Give back the data below word for word. Any image in it should be left out.

========================================

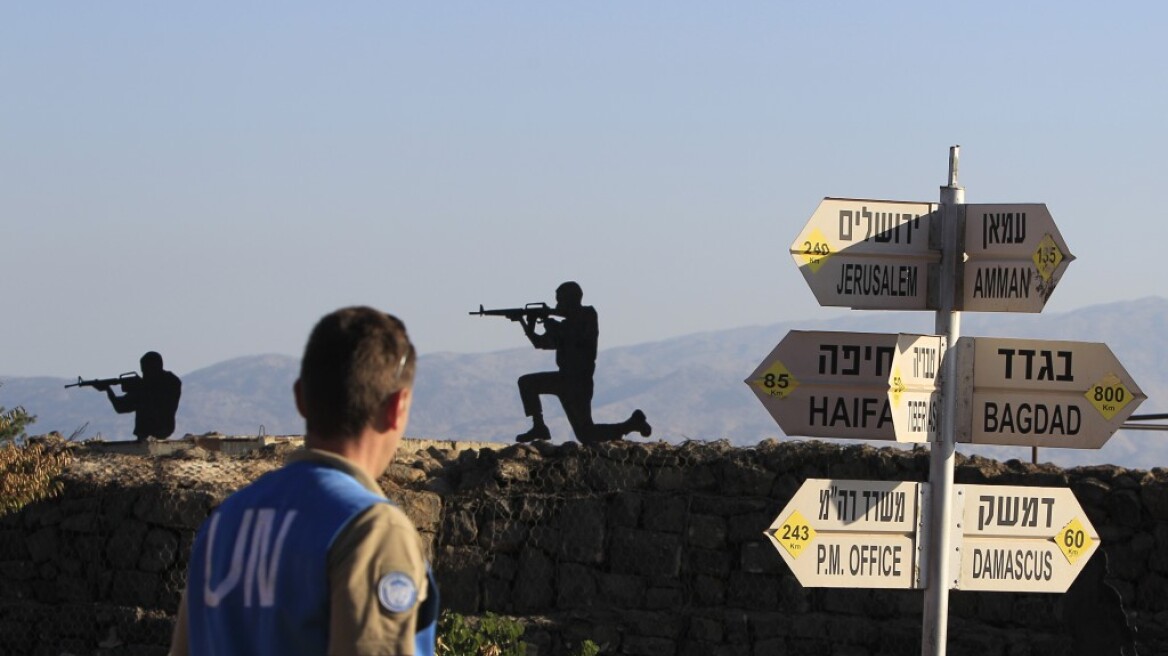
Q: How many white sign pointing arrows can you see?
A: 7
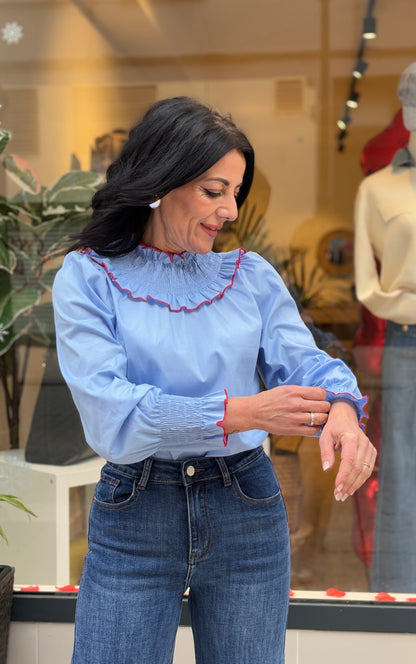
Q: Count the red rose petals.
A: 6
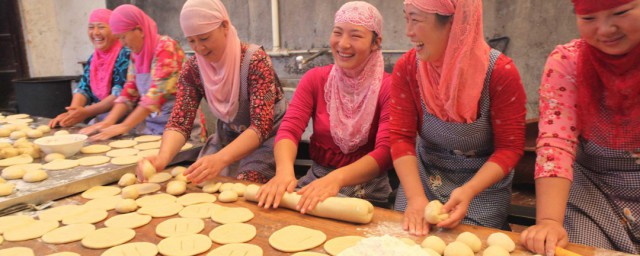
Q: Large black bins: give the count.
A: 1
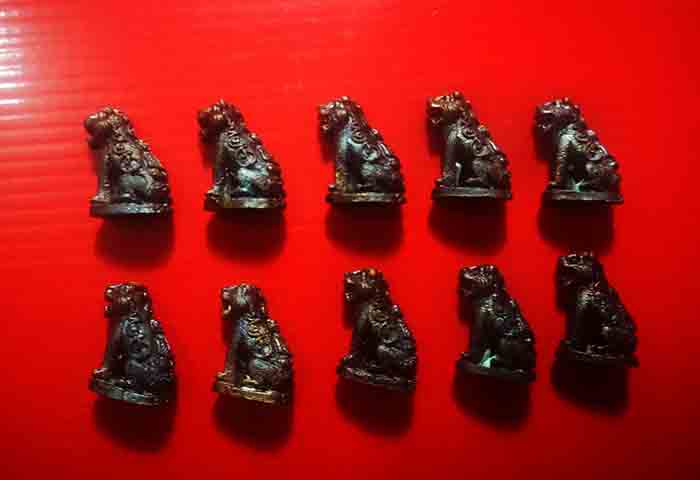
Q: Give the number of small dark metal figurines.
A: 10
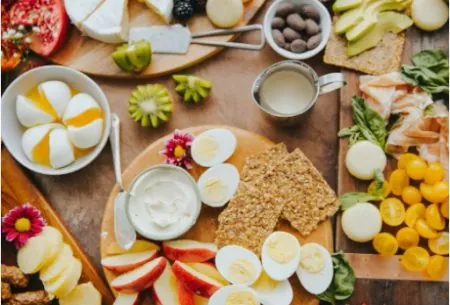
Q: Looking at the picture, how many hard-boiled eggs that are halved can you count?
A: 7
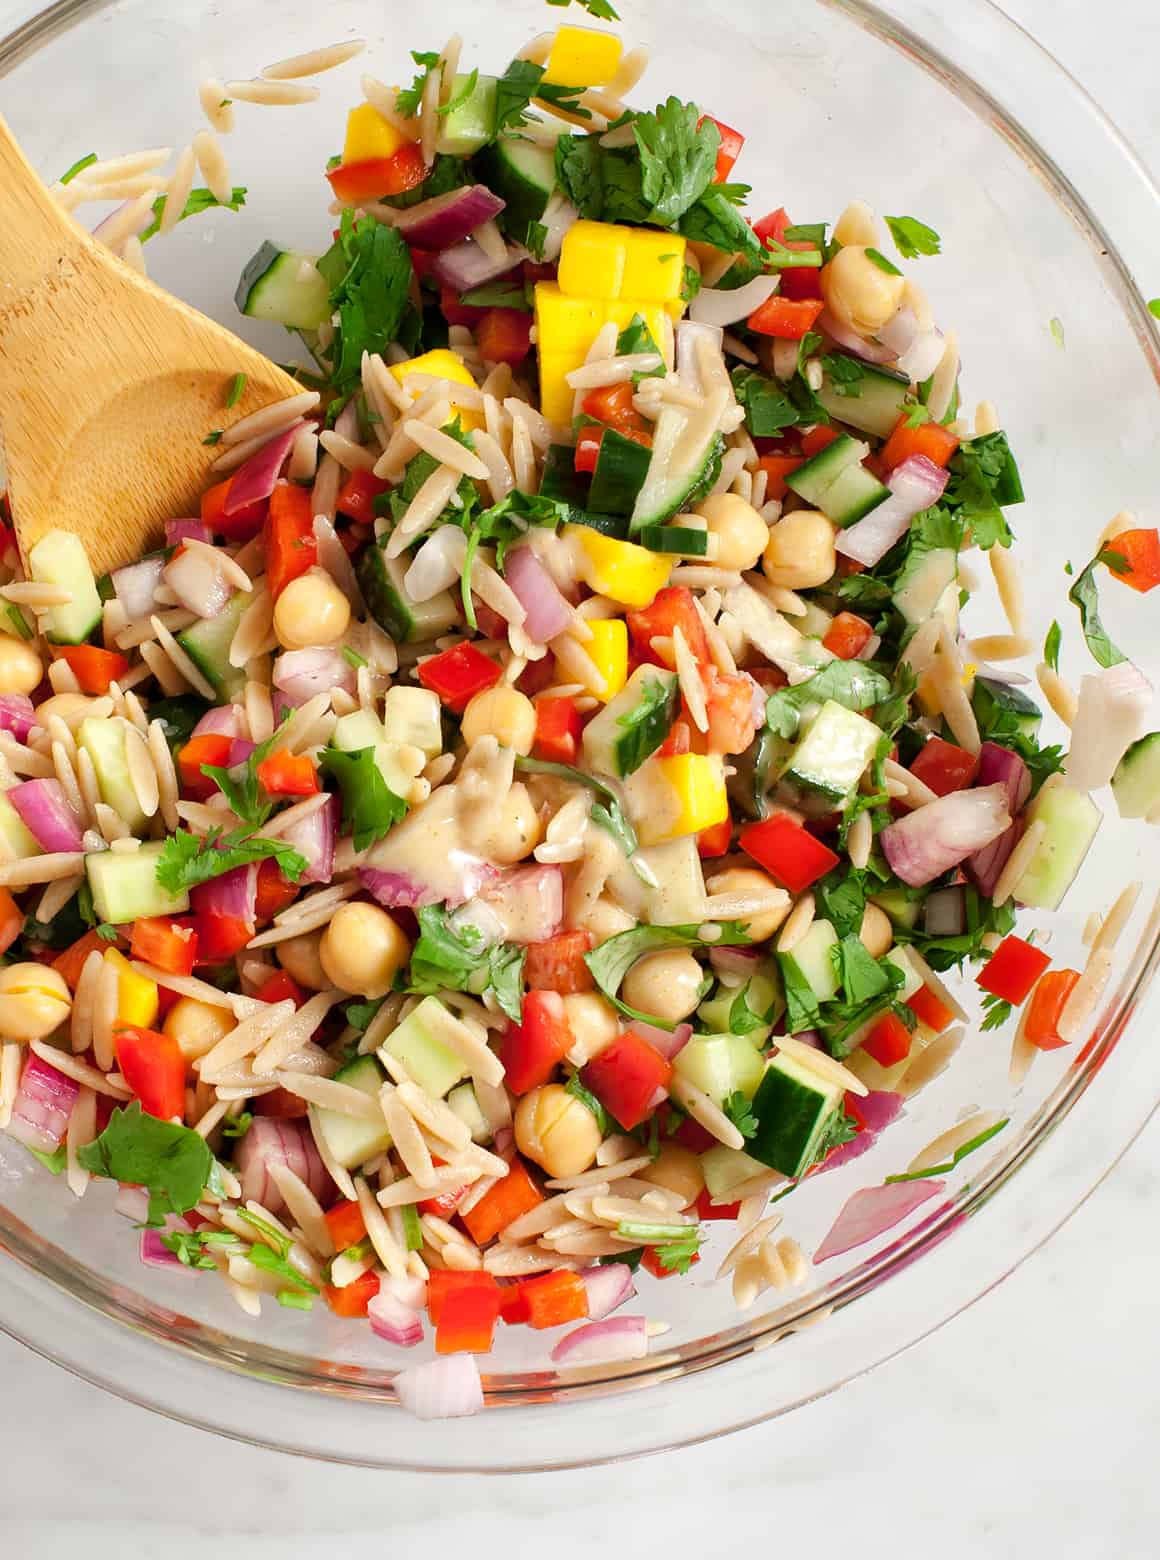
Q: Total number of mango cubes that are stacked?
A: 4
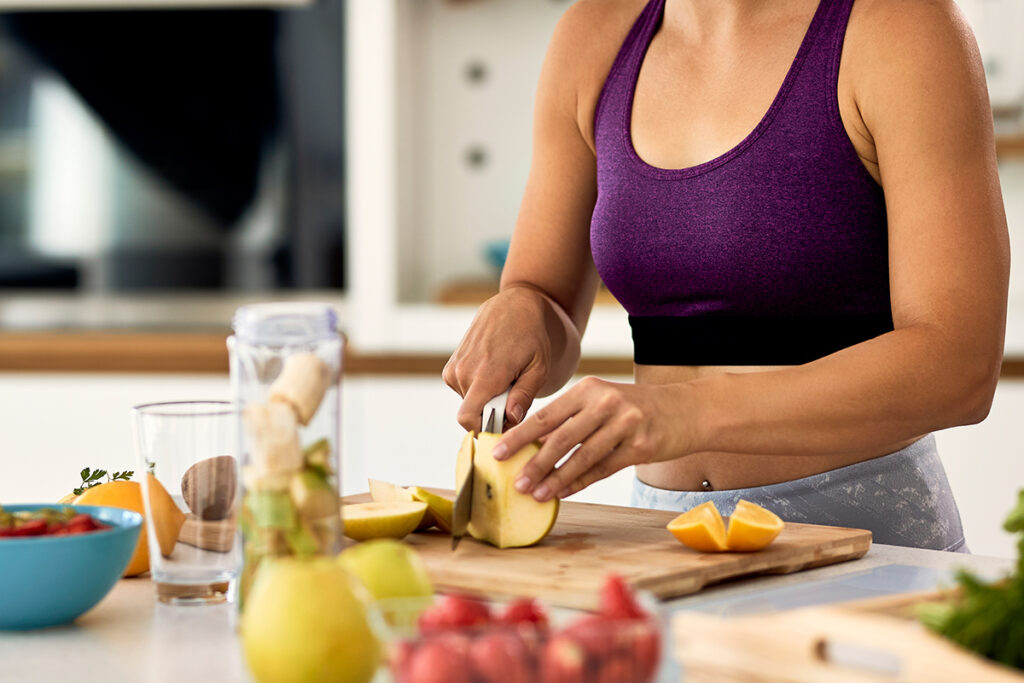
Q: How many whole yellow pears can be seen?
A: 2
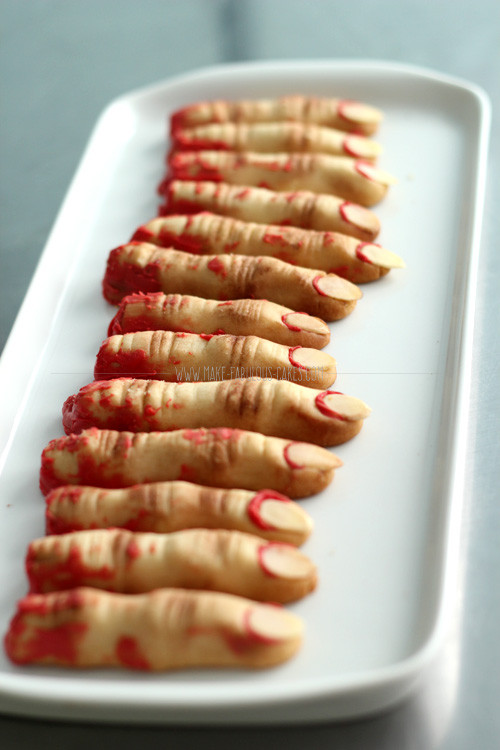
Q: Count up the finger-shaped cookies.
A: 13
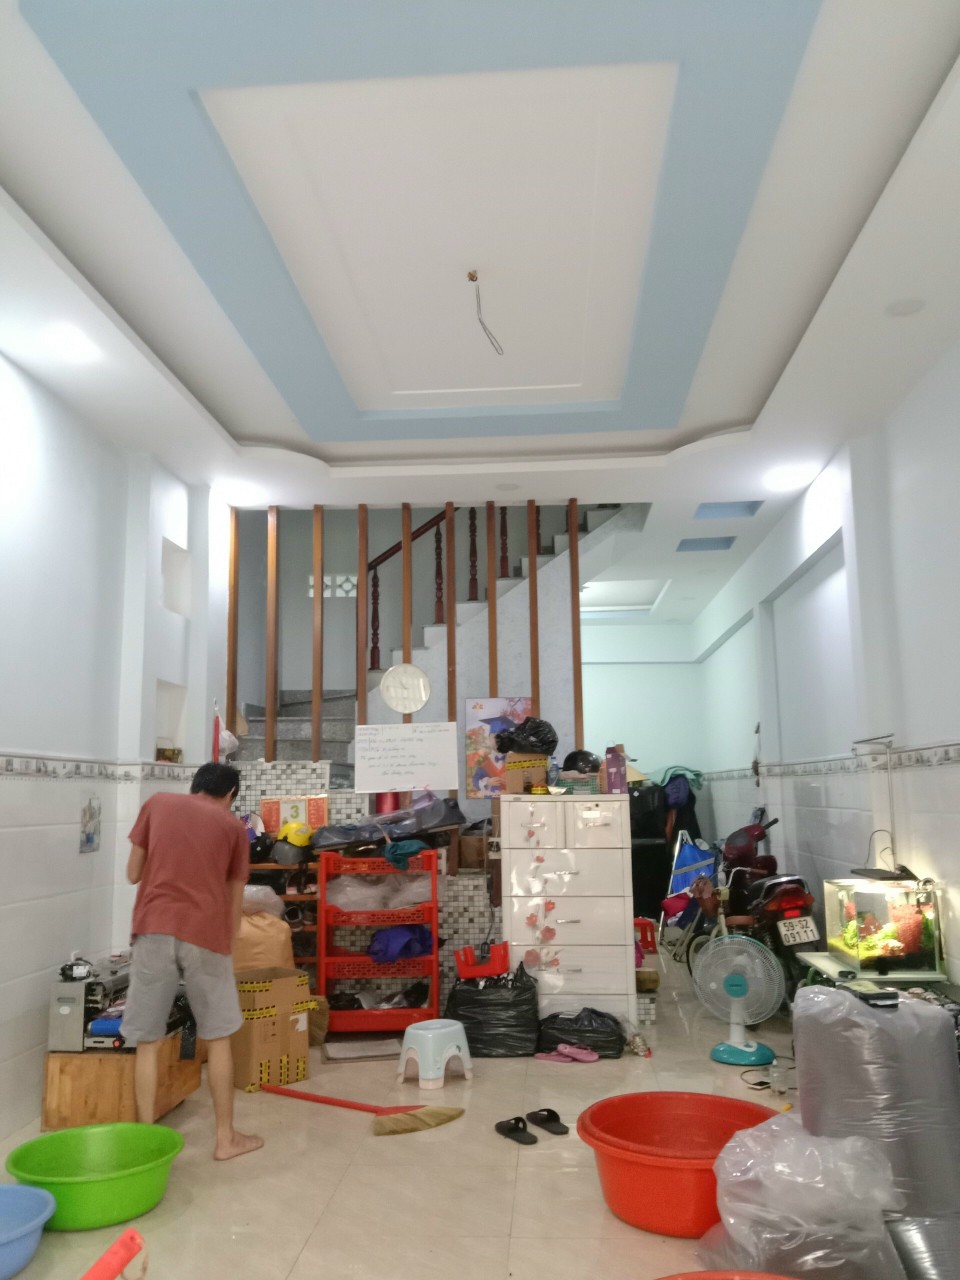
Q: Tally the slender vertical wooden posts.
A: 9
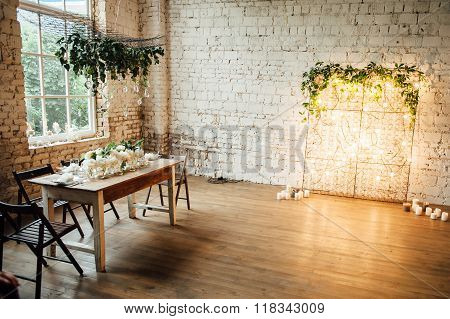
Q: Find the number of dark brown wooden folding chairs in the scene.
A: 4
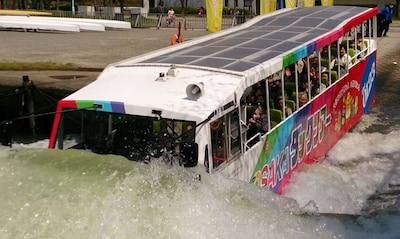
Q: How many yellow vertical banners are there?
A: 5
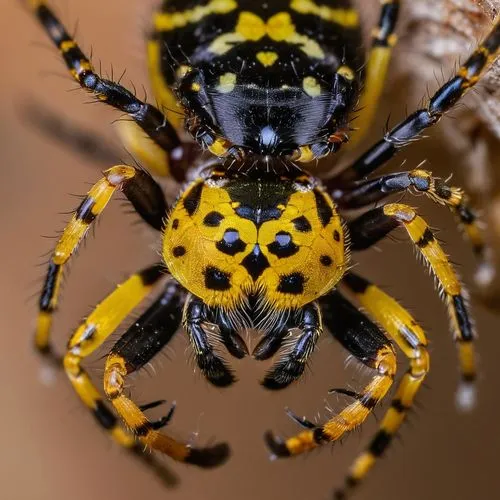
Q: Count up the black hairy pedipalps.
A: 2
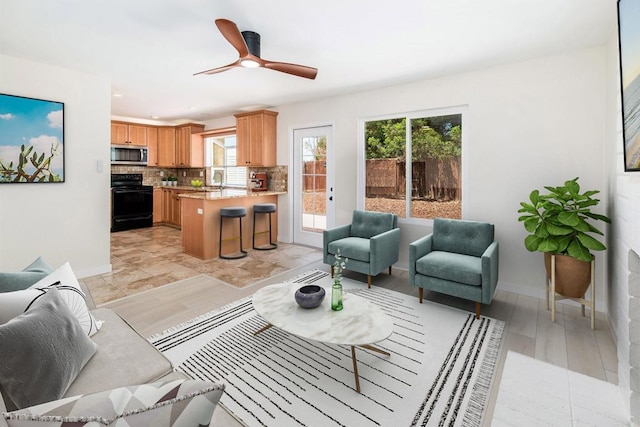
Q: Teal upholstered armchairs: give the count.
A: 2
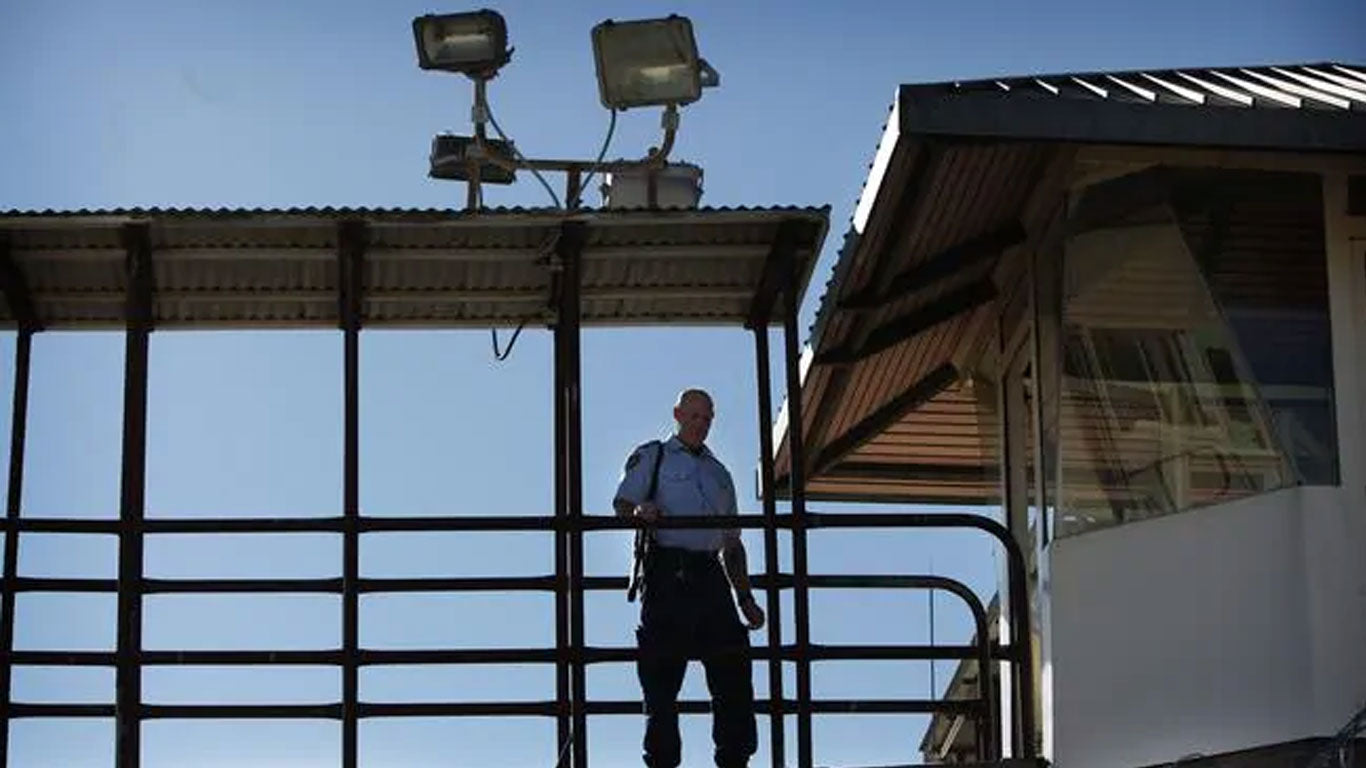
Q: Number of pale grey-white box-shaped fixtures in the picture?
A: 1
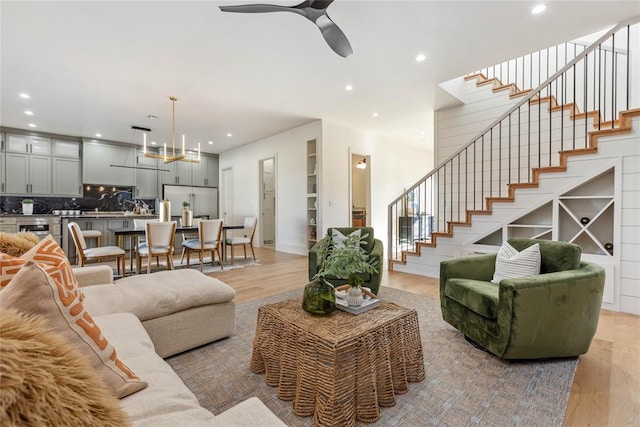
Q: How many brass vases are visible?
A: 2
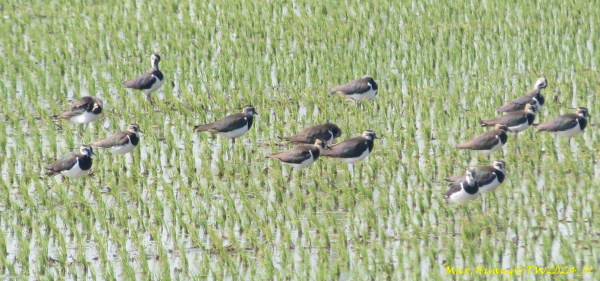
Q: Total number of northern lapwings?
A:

========================================

◆ RESPONSE AREA
Q: How many white sign pointing arrows can you see?
A: 7
Q: Count the red rose petals.
A: 6
Q: Large black bins: give the count.
A: 1
Q: Give the number of small dark metal figurines.
A: 10
Q: Looking at the picture, how many hard-boiled eggs that are halved can you count?
A: 7
Q: Total number of mango cubes that are stacked?
A: 4
Q: How many whole yellow pears can be seen?
A: 2
Q: Count up the finger-shaped cookies.
A: 13
Q: Tally the slender vertical wooden posts.
A: 9
Q: Find the number of dark brown wooden folding chairs in the scene.
A: 4
Q: How many yellow vertical banners are there?
A: 5
Q: Count up the black hairy pedipalps.
A: 2
Q: Teal upholstered armchairs: give the count.
A: 2
Q: Number of pale grey-white box-shaped fixtures in the picture?
A: 1
Q: How many brass vases are visible?
A: 2
Q: Total number of northern lapwings?
A:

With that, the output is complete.